> **EXTRACTED RECORDS**:
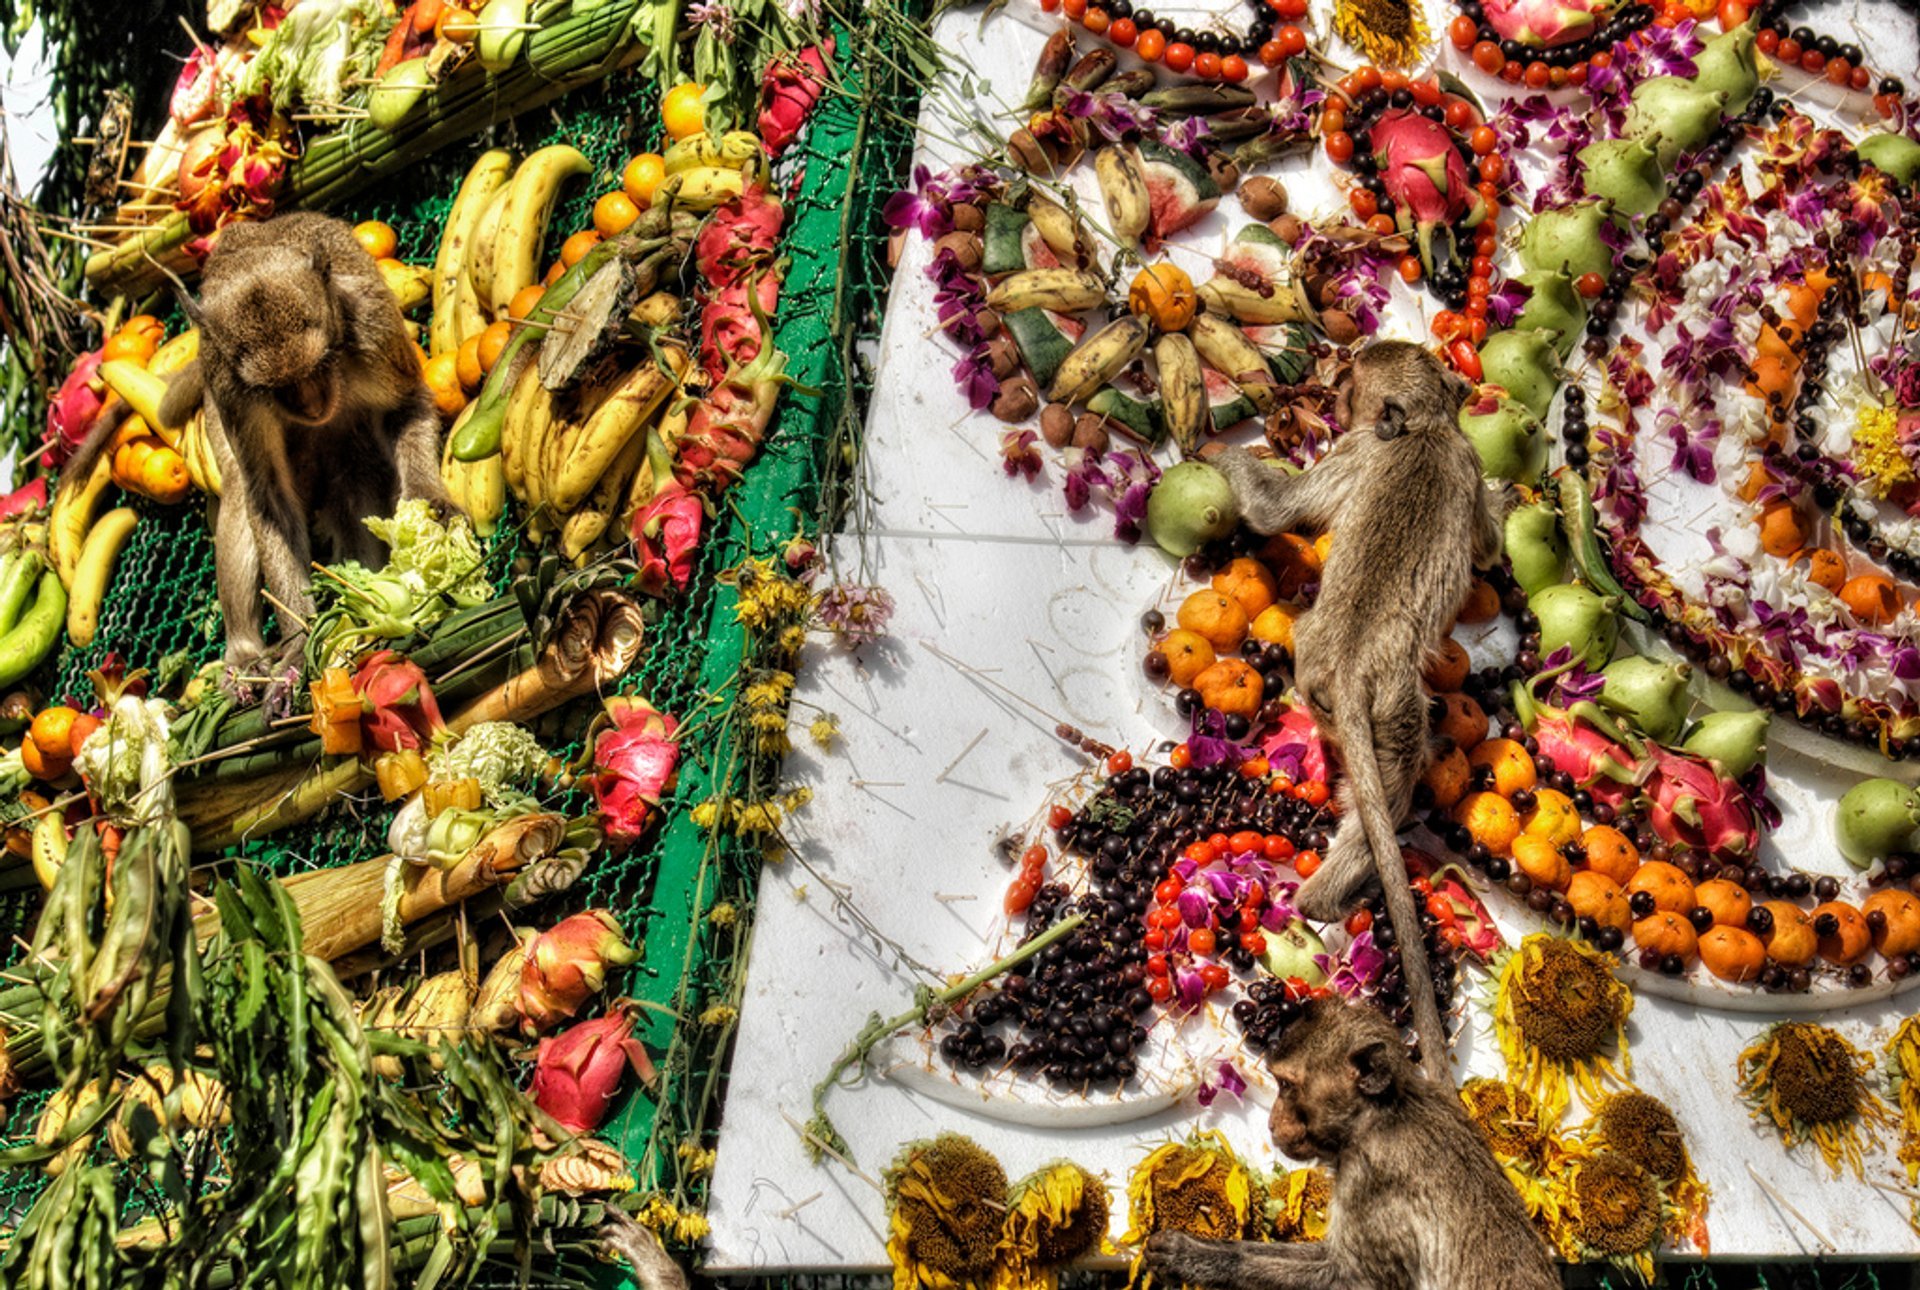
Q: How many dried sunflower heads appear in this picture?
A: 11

...

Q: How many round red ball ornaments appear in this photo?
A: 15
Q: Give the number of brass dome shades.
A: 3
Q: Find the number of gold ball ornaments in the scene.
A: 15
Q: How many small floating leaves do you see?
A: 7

> **ACTION ITEM**: Your reply should be only the count of lines in the entries above that contain the word "ball".

> **TASK RESULT**: 2